Eliza Pinckney copied her correspondence in a letterbook, which has been preserved, providing extraordinary insight into Colonial life in the Lowcountry, and which reveals her own strong personality, intelligence, and convictions. A sample from a 1742 letter to a friend:
"Wont you laugh at me if I tell you I am so busey in providing for Posterity I hardly allow my self time to Eat or sleep and can but just snatch a minnet to write to you and a friend or two now. I am making a large plantation of Oaks which I look upon as my own property, whether my father gives me the land or not; and therefore I design many years hence when oaks are more valuable than they are now—which you know they will be when we come to build fleets [ships]. I intend, I say, 2 thirds of the produce of my oaks for a charity (I'll let you know my scheme another time) and the other 3rd for those that shall have the trouble of putting my design in Execution."

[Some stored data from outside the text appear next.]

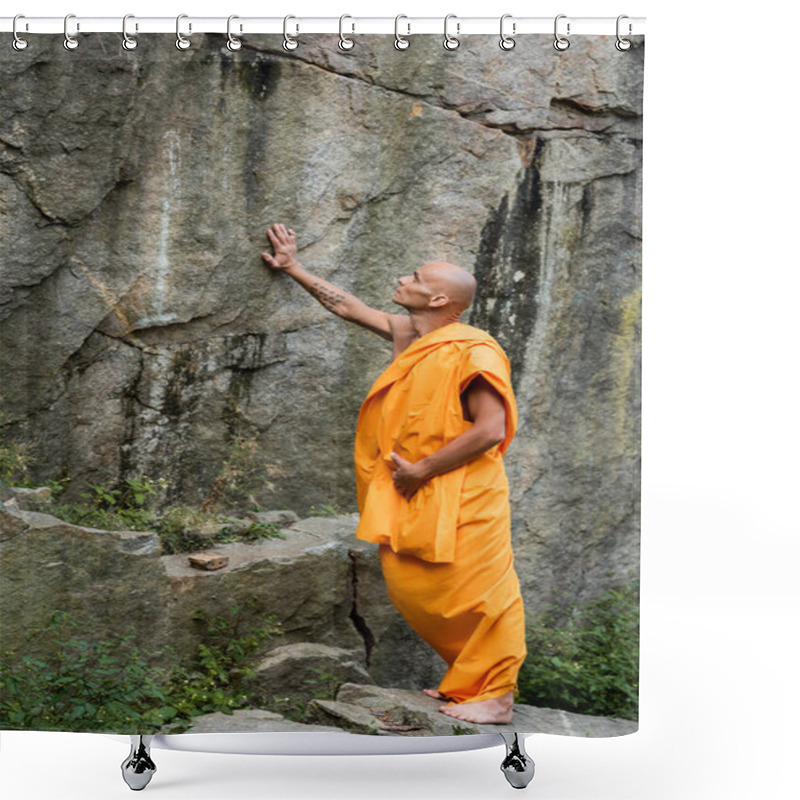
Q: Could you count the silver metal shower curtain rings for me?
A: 12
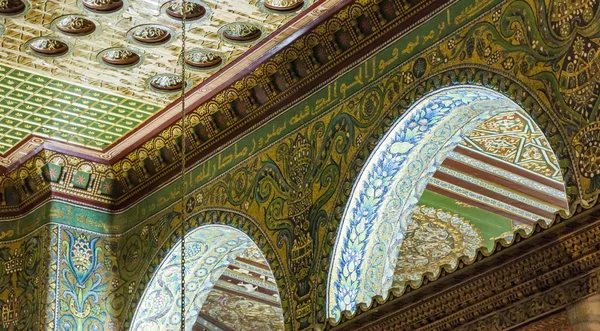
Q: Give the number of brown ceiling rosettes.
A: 11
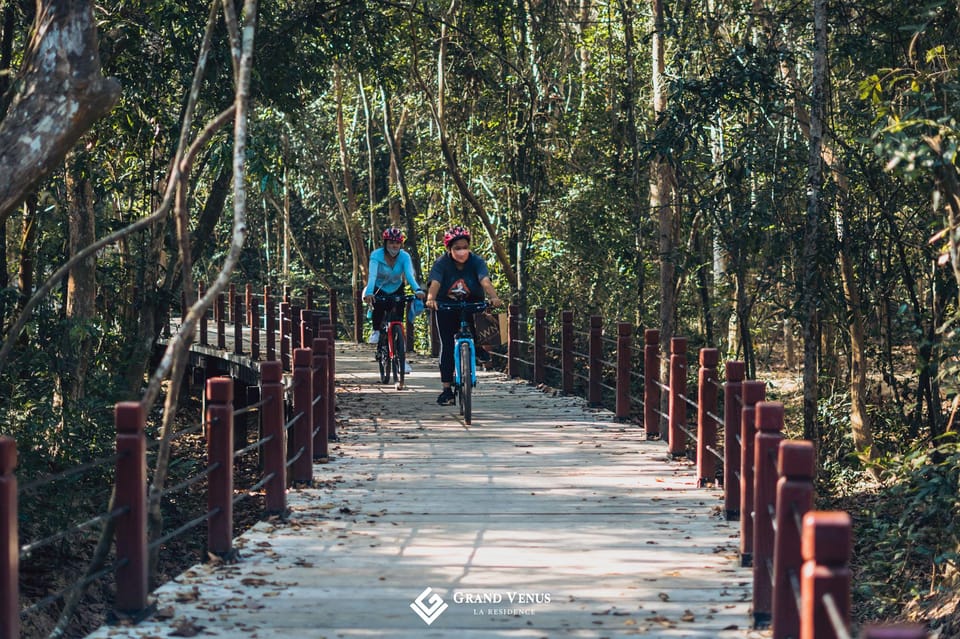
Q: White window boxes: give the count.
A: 0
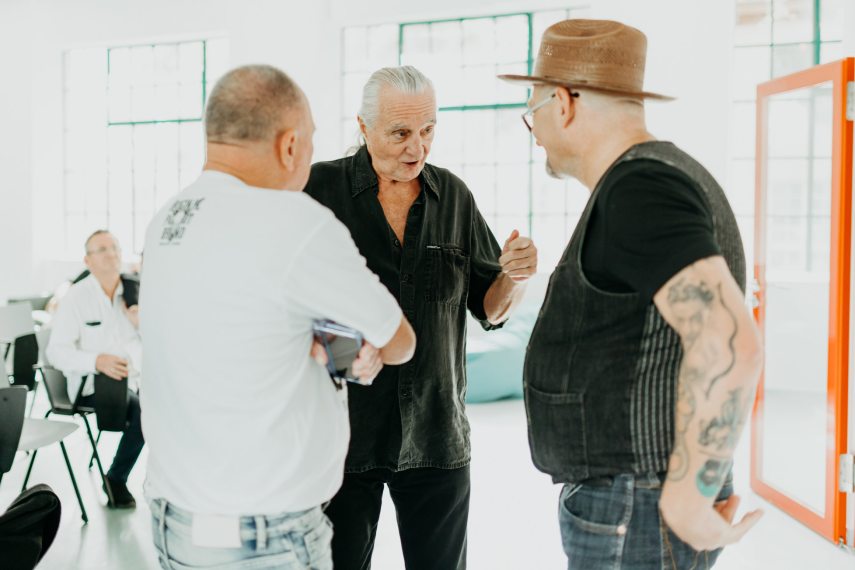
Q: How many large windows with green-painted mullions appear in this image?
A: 3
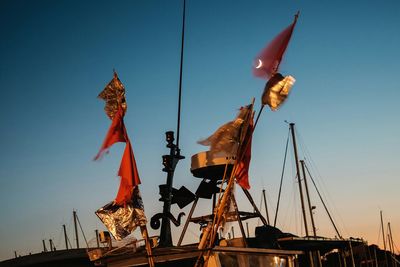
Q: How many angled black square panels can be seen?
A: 2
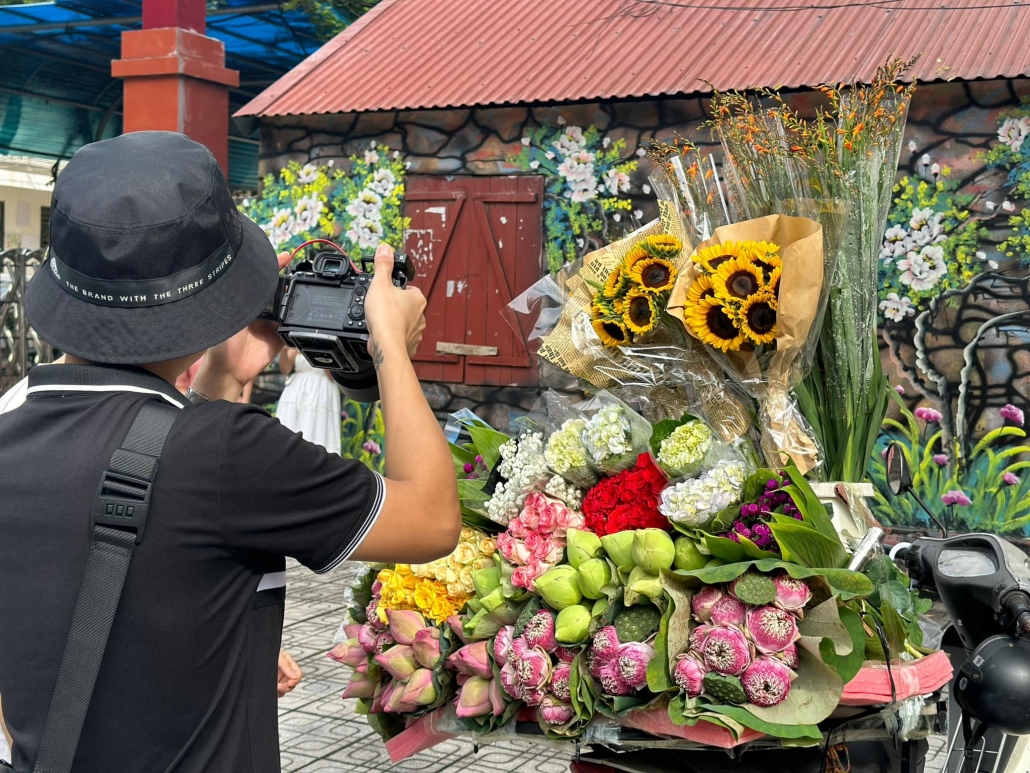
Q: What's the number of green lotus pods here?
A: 3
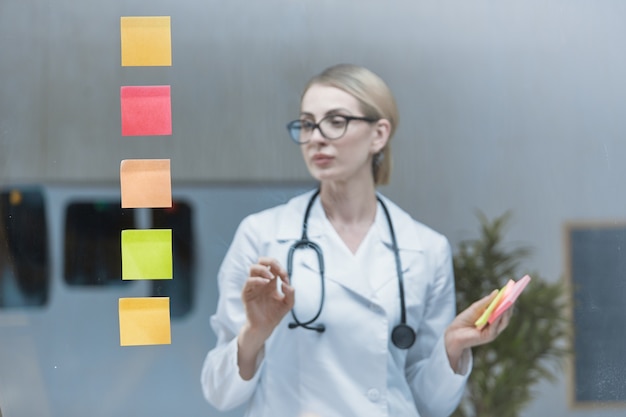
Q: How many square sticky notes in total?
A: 5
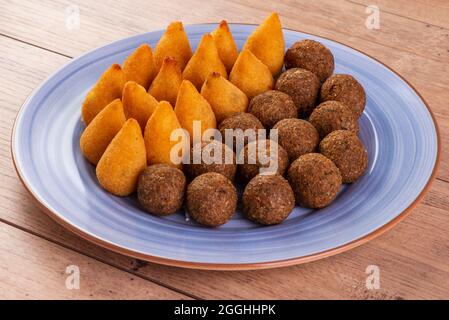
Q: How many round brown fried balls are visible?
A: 14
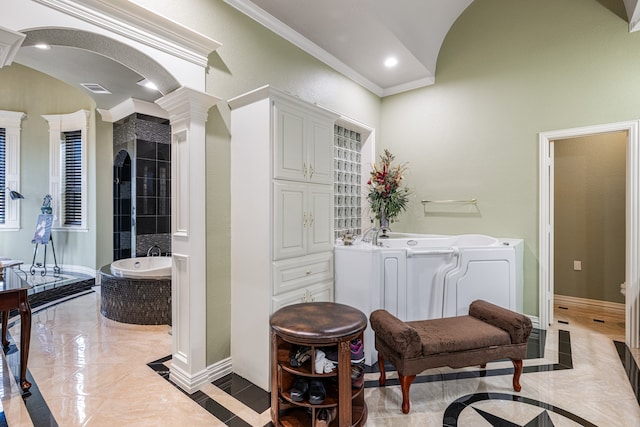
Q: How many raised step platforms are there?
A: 1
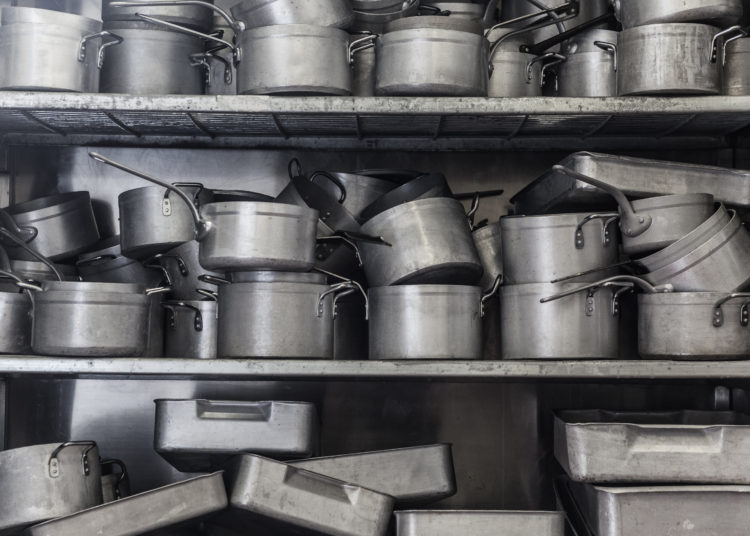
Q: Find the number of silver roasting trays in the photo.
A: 8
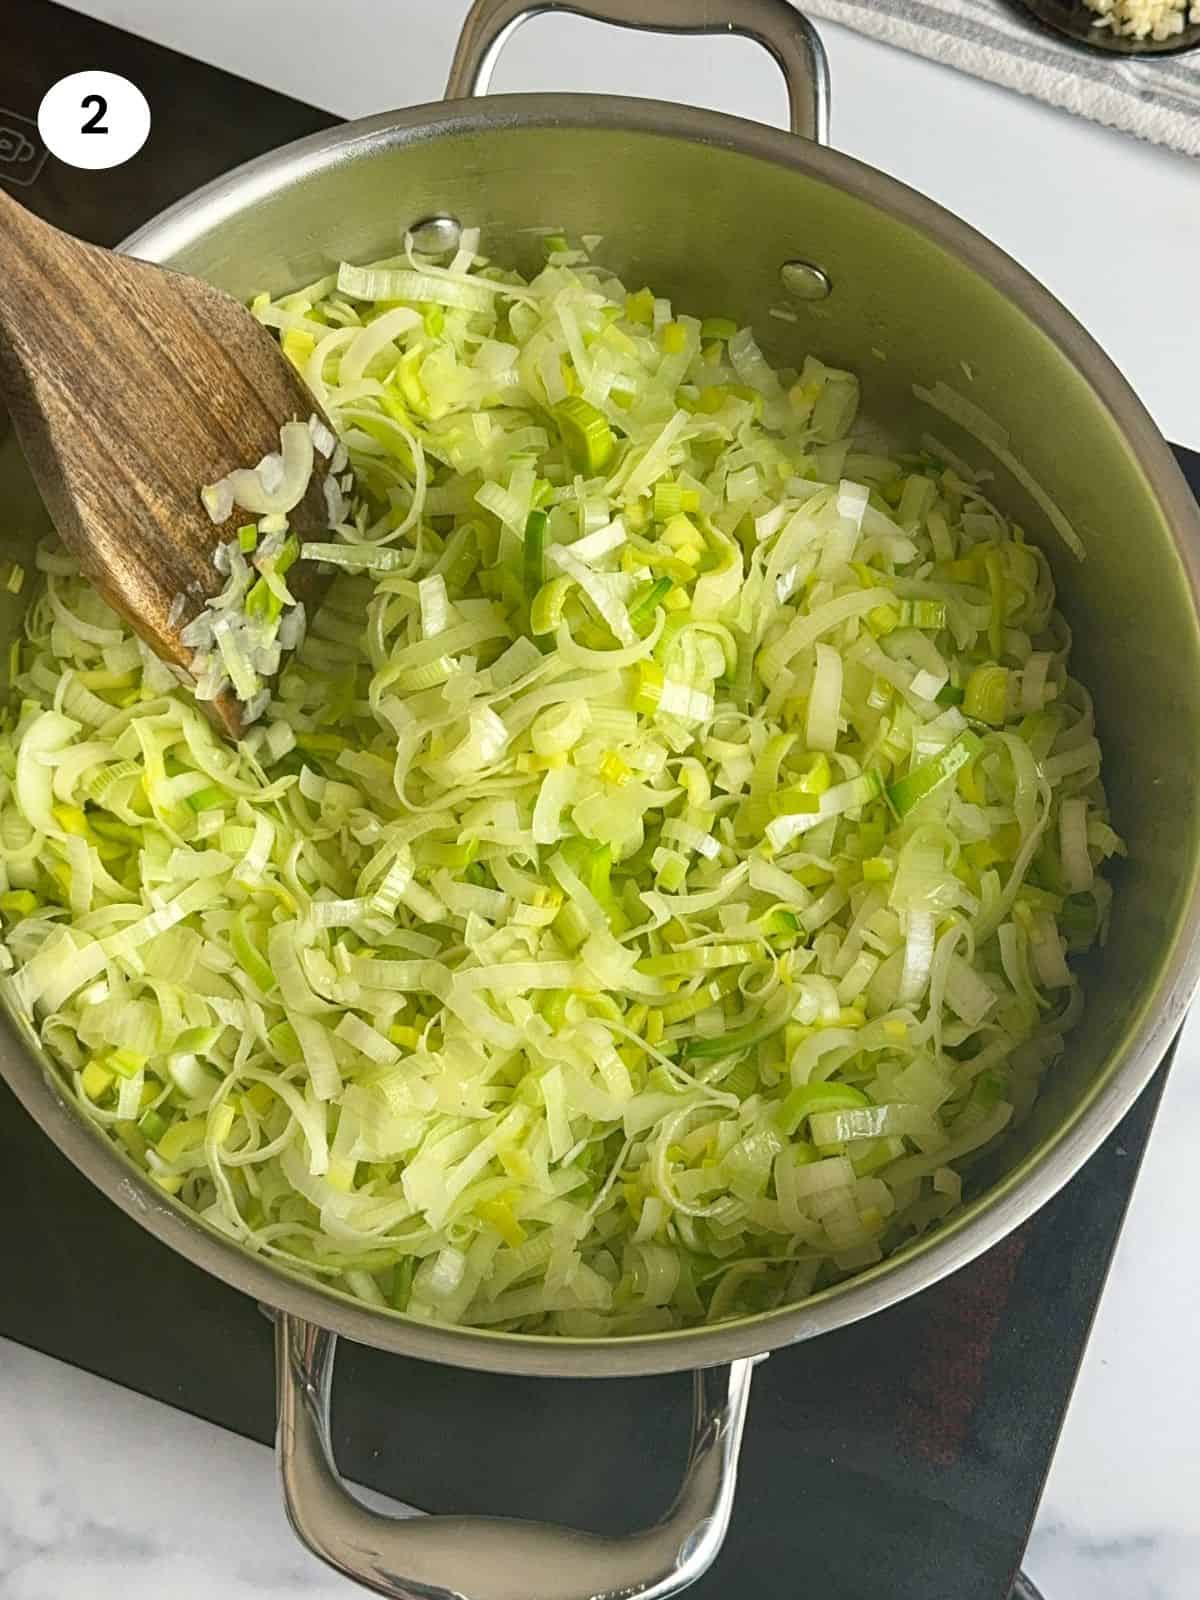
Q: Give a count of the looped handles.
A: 2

Eliza Lucas Pinckney lived to see her sons achieve prominence and America win its Revolution. She died after a brief illness in 1793 in Philadelphia, where she had been taken for treatment, and is buried there. At his own request, George Washington was a pallbearer.
The Charleston City Gazette, in Eliza Pinckney's obituary, wrote, "Her manners had been so refined by a long and intimate acquaintance with the polite world, her countenance was so dignified by serious contemplation and devout reflection, and so replete with all that mildness and complacency which are the natural results of a regular uninterrupted habit and practice of virtue and benevolence that it was scarcely [possible] to behold her without emotions of the highest veneration and respect. Her understanding, aided by an uncommon strength of memory, had been so highly cultivated by travel and extensive reading, and was so richly furnished, as well with scientific, as practical knowledge, that her talent for conversation was unrivalled . . . .
Her religion was rational, liberal, and pure. The source of it was seated in the judgment and the heart, and from thence issued a life, regular, placid and uniform."
Eliza Lucas Pinckney was inducted into the South Carolina Business Hall of Fame in 1989. She was the first woman so honored.